The respondents then argued that steel ingots could be manufactured even without the items. That may be so, but that is immaterial. The definition of inputs is not dependent upon what ought to be used but what is in fact used. There is no dispute that the petitioner No. 1 had in fact, used and uses the items in the manufacturing of ingots. The Supreme Court has also held that manufacture would include a process which was commercially expedient in the production of goods (See – Collector of Central Excise v. East End Paper Industries – 1989 (4) SCC 244; Collector of Central Excise, Jaipur v. Rajasthan State Chemical Works (AIR 1991 SCC 2222). That the process in question is commercially expedient has not been doubted.”
5. From a reading of the above, it becomes clear that the only relevant questions for determination of eligibility to Modvat are whether the items are used in or in relation to manufacture of ingots and are hit by the exclusion clause. There is no disputs that refractory bricks are used in relation to the manufacture of aluminium.
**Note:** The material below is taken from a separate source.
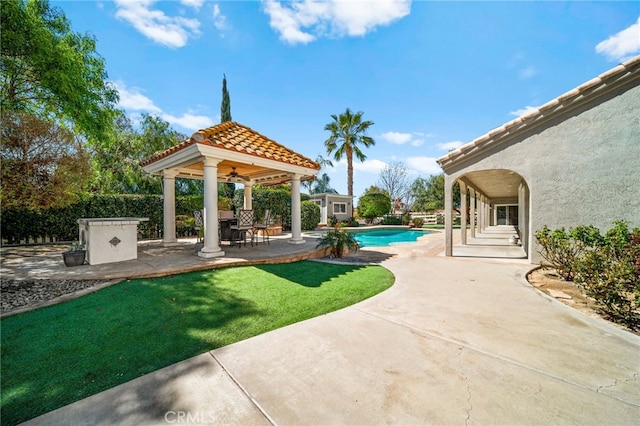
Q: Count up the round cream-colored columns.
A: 4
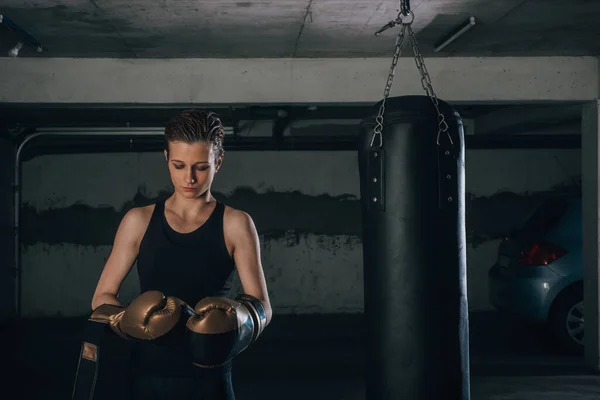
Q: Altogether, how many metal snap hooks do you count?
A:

The fact that the items in dispute in this case are classifiable as ceramic products under Heading 6901.10 does not alter the material fact of their usage in relation to manufacture of the final product. Therefore, prima facie there is great force in the contention of the learned Counsel for the applicants that the reasoning of the High Court in relation to Misc. chemical products like Ramming mass is equally applicable to refractory bricks, particulary in view of the specific over-ruling of the Tribunal’s order in the case of Mukund Iron & Steel Ltd. 1990 (45) E.L.T. 84. The learned DR has also not been able to establish that the use to which refractory bricks are put namely for protecting erosion of the furnace, is in any way different from the use of ramming mass in a furnace for prevention of leakage of liquid metal from the furnace and to reduce erosion of refractroy lining of the furnace. We also note that ramming mass and refractory bricks are in the nature of consumables and are prima facie not parts of the furnace. In the light of the above discussion, we hold that the applicants have made out a prima facie case and accordingly dispense with the requirement of pre-deposit of duty and stay recovery thereof pending the appeal.
Sd/-
(Jyoti Balasundaram)
Dated : 12-6-1994 Member (J)
Shiben K. Dhar, Member (T)
6. With respect to learned Member (J) I differ from the conclusions arrived at in the order.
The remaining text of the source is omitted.